Another interesting character is the mysterious Hermit character, played by Jim Carrey (Dumb and Dumber 1994, The Truman Show 1998). Not one word is uttered from this desert-roaming person, but he is responsible for a lot of the movie’s happenings. This actor’s movements and facial expressions are far more powerful than any of the other actors combined. When this actor is portraying the Hermit, he demands all the attention. It is a sight to see every time, and will be the talk among fans for years to come.
Unfortunately, though, The Bad Batch suffers from many loopholes, and over-length. As for the latter, this film could have been summed-up in a mere 80 minutes. At times it will feel like being dragged slowly over hot sand, only to be left out in the dark and cold of the desert wondering the true point of the film. Also, there is a point in The Bad Batch where Arlen threatens the life of The Dream, and everyone in Comfort, causing an eyebrow to lift, a finger to shake, and the feeling to get up to turn off the film, uncaring of the turn out.

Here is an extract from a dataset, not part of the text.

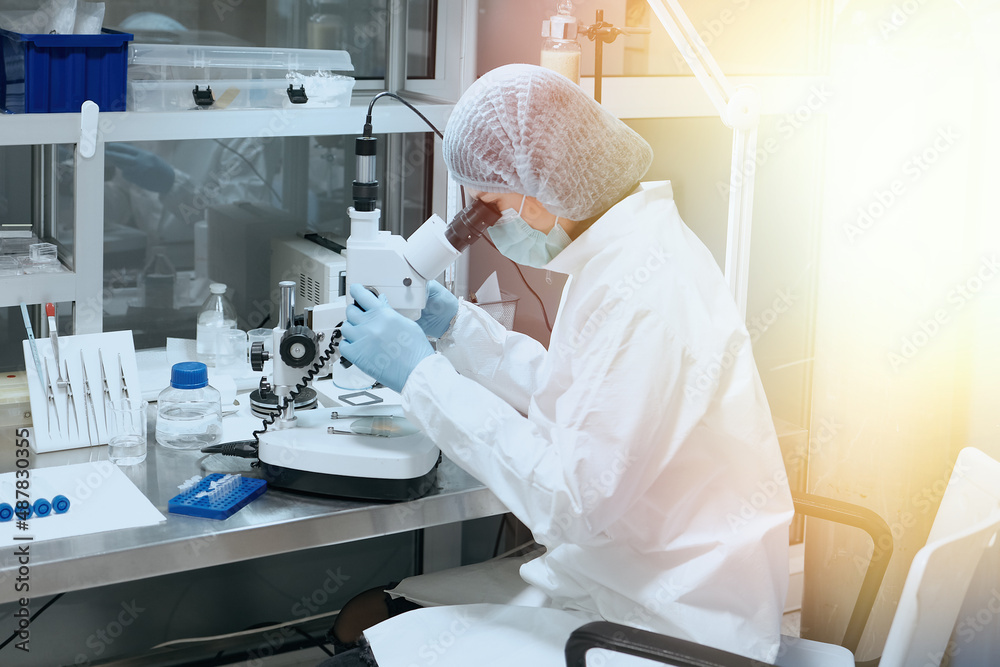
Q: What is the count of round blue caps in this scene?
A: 5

Simply put, there is no rooting for Arlen, who seems quite worthy of all the crap she has been handed. The ending scene will cause wonderment thinking back to all the happenings that had occurred to each of the characters. Is there a message here? Maybe. Is there a reason for all the bullarky Amirpour put the viewer through to get to the finale? Perhaps. Do the characters stick with the viewer? Indeed. Overall, Miami Man, The Dream, and The Hermit are the only redeemable characters in this film. This in mind, for a decent sophomore attempt by Ana Lily Amirpour, CrypticRock gives The Bad Batch 2.5 out of 5 stars.